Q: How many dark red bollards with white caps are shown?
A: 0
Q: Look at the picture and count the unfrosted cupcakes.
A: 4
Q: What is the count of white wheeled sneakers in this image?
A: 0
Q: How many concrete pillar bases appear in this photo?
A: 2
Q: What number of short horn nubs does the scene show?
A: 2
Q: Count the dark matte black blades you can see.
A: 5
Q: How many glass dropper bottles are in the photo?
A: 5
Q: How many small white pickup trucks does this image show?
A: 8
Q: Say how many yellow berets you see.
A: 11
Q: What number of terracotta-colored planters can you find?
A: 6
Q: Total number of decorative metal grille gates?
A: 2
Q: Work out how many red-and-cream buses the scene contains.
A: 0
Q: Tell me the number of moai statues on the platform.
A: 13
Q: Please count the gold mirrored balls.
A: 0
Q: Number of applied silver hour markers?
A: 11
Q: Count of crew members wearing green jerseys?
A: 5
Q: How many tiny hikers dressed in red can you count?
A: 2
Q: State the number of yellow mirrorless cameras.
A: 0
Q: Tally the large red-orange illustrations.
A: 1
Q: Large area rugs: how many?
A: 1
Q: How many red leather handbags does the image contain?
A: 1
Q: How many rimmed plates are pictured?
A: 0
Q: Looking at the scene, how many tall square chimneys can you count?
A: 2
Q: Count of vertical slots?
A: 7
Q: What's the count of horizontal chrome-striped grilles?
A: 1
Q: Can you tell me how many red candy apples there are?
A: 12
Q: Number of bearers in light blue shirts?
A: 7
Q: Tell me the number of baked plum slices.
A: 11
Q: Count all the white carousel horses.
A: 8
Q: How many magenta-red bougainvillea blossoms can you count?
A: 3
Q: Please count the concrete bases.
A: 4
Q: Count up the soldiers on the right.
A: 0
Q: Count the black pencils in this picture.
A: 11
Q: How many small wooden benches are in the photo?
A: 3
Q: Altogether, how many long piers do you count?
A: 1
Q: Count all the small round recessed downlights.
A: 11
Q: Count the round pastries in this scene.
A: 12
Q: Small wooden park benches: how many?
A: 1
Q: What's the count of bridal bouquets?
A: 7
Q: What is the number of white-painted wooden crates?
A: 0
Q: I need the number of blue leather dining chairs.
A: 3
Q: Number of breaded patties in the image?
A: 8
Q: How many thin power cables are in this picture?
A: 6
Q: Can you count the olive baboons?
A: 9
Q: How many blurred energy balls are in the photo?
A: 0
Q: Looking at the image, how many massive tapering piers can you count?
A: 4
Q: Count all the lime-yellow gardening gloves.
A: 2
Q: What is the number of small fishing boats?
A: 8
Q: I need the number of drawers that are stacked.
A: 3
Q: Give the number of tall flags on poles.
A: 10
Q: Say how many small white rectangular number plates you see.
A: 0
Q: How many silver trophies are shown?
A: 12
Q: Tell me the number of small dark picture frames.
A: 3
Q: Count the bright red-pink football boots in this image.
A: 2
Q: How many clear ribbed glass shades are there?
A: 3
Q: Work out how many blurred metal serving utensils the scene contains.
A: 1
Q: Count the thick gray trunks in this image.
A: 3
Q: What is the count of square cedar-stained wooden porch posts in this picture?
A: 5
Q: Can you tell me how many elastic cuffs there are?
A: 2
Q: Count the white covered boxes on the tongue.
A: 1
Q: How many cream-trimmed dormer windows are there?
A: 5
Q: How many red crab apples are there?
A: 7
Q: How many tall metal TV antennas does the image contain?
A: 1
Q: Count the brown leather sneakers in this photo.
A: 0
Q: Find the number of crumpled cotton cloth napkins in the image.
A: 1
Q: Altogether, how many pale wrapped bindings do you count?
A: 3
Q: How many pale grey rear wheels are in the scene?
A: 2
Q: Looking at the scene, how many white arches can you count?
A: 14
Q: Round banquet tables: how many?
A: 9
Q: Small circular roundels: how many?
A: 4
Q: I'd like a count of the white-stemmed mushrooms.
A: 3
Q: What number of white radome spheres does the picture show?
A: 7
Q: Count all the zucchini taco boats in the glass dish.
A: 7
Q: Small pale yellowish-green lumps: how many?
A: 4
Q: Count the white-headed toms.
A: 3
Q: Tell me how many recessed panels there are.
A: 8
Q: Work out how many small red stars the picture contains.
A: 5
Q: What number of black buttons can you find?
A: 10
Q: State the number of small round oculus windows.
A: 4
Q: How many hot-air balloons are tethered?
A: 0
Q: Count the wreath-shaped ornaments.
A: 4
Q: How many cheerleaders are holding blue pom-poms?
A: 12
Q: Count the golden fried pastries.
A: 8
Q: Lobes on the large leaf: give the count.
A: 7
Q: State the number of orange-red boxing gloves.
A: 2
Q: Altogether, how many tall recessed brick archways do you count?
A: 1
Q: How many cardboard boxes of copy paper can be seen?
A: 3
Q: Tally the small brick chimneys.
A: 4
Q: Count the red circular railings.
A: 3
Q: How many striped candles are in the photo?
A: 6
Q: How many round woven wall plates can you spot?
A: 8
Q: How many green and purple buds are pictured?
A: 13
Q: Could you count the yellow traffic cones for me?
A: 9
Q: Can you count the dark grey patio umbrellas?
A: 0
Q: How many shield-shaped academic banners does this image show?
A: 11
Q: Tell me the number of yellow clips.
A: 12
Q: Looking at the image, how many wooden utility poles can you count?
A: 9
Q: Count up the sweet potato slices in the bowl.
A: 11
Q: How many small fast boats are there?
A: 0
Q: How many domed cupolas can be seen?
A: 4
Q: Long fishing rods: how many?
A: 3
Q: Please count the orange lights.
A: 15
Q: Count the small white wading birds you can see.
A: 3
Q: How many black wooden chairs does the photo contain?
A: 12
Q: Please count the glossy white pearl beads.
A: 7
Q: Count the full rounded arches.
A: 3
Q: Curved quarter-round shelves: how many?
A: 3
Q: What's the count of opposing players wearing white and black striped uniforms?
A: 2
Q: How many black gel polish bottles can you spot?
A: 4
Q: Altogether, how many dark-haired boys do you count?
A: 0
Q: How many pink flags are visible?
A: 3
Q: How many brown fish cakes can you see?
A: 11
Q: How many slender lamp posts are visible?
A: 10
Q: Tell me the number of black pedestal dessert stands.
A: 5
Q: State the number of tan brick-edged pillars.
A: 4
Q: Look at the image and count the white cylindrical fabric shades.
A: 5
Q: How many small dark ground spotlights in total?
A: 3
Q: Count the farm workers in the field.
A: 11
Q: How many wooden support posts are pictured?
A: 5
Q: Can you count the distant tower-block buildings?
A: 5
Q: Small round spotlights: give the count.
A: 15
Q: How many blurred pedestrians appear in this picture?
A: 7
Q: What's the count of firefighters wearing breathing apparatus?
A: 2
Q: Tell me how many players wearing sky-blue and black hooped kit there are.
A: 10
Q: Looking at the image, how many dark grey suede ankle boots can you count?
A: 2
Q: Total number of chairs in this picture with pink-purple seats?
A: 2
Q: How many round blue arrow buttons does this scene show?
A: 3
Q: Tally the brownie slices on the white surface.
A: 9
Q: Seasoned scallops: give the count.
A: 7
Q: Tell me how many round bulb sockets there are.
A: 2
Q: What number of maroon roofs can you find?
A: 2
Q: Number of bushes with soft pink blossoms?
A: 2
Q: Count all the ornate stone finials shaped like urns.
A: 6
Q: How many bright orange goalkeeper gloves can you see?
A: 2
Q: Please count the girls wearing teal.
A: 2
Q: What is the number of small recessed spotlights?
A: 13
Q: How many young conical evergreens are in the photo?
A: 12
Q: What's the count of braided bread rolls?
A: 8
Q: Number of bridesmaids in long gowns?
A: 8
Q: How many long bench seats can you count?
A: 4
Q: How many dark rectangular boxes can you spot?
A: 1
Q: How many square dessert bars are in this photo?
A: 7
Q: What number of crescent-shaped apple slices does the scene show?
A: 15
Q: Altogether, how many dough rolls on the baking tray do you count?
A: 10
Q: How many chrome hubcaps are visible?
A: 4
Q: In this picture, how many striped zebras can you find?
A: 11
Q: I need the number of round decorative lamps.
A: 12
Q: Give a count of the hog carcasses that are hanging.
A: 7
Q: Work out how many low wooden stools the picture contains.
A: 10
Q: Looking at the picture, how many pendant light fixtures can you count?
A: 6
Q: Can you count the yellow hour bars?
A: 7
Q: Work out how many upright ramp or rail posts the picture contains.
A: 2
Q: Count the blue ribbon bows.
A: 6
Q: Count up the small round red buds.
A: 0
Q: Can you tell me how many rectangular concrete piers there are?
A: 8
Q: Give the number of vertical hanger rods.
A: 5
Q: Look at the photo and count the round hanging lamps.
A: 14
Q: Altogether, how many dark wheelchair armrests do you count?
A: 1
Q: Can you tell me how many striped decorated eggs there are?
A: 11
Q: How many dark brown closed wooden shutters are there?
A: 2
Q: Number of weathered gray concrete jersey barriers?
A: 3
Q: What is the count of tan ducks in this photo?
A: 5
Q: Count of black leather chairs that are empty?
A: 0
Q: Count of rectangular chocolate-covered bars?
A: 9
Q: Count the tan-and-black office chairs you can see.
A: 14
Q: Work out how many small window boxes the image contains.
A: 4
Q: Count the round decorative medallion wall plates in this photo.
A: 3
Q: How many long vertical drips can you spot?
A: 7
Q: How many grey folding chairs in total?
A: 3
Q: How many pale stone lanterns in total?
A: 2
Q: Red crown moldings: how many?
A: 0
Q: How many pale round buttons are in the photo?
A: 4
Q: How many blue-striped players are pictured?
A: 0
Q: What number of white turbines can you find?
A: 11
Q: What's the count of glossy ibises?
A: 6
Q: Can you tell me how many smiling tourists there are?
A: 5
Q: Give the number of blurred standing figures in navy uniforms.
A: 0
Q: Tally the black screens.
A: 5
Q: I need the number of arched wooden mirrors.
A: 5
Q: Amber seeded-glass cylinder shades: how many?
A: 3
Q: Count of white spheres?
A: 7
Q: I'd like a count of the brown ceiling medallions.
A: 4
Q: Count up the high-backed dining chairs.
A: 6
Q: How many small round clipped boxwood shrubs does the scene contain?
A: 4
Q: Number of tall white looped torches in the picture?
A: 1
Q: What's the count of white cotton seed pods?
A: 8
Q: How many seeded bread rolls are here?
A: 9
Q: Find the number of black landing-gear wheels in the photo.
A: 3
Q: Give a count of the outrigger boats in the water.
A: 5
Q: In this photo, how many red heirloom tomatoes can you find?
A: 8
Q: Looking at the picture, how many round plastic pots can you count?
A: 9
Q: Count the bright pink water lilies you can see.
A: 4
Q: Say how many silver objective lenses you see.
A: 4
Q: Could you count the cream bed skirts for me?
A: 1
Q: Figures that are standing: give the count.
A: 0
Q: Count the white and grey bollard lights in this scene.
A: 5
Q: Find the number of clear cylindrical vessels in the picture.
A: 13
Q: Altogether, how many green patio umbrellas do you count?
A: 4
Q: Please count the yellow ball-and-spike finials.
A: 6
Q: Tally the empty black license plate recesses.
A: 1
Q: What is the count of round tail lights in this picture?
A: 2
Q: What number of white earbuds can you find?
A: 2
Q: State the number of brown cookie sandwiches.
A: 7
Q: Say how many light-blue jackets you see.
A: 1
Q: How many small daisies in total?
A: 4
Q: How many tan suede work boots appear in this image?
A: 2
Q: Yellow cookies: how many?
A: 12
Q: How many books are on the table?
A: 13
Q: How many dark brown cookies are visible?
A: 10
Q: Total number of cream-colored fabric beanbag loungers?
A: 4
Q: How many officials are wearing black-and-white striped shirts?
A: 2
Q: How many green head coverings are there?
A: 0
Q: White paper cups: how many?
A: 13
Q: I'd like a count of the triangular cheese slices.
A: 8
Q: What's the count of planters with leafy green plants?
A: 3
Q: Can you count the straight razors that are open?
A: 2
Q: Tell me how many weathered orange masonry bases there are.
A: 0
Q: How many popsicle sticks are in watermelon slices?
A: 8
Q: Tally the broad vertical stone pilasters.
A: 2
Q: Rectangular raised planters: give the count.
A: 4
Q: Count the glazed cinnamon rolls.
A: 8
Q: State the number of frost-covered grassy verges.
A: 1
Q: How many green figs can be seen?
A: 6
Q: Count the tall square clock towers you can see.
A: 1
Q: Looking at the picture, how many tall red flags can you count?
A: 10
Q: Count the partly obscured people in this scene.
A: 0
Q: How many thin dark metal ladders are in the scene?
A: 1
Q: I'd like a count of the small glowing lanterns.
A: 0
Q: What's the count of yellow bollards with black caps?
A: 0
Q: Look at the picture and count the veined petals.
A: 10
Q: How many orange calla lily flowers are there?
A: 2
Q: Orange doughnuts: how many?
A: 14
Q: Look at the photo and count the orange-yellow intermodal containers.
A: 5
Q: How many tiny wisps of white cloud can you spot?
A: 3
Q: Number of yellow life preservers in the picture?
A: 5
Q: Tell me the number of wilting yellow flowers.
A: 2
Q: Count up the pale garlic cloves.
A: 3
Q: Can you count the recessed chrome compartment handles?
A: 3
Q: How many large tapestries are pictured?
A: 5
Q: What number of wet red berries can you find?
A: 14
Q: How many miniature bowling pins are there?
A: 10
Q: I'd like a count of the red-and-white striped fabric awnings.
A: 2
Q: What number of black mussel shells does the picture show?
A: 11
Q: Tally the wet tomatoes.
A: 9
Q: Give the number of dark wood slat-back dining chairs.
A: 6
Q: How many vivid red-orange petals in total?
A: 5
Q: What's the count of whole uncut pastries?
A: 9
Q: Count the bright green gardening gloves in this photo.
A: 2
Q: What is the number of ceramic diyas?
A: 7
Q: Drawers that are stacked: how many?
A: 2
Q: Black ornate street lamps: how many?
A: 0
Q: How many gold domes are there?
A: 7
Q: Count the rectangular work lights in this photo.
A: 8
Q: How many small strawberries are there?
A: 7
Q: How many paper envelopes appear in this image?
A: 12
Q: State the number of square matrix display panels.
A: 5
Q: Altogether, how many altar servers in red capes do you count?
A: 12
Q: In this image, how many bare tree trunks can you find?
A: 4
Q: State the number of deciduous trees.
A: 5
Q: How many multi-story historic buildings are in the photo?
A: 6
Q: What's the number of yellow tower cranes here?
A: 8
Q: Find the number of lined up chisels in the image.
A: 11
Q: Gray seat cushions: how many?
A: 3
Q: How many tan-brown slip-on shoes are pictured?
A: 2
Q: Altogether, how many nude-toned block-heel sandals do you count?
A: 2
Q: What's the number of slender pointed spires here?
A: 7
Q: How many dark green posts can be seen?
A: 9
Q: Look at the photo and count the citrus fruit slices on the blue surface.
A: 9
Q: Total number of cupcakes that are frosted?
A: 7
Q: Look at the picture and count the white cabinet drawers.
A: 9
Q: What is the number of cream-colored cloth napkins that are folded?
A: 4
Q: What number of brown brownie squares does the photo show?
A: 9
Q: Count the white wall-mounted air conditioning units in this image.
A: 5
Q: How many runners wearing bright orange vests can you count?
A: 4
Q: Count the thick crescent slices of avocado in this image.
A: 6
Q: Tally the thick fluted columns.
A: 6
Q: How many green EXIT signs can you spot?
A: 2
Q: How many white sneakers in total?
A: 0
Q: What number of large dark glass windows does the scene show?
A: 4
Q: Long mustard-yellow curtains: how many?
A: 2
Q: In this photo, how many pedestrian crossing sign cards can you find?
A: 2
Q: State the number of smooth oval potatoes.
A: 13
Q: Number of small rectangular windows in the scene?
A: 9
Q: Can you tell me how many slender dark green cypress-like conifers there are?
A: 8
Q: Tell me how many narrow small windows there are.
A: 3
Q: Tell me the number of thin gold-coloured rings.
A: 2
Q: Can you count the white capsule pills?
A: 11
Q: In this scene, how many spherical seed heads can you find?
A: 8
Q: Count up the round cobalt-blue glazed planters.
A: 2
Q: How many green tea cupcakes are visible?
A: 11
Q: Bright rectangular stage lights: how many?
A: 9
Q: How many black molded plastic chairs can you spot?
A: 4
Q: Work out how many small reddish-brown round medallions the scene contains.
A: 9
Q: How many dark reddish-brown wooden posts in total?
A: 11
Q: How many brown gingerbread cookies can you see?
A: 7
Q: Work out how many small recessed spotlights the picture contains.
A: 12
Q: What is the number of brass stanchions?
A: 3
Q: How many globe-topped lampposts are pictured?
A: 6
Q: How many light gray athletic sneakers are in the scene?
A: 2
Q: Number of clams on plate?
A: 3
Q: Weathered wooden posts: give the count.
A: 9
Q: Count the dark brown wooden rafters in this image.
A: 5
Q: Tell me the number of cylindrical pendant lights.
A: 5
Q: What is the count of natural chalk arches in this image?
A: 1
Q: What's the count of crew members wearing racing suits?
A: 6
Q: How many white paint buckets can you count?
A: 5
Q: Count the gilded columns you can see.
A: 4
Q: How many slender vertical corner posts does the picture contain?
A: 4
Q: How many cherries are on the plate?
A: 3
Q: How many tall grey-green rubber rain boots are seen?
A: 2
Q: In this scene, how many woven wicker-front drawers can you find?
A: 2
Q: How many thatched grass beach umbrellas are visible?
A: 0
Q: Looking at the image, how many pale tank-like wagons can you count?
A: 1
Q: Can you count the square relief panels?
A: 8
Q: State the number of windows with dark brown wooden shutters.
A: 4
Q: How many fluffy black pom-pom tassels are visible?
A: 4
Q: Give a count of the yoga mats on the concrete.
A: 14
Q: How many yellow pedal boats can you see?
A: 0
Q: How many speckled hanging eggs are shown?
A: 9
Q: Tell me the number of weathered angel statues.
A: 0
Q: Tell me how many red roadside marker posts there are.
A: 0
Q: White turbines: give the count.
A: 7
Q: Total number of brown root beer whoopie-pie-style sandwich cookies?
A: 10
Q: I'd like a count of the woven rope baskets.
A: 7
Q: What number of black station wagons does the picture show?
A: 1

— WHAT IS BEING ASKED —
Tally how many lines include "decorative" in the listing above; reply with the number only.

— REPLY —
3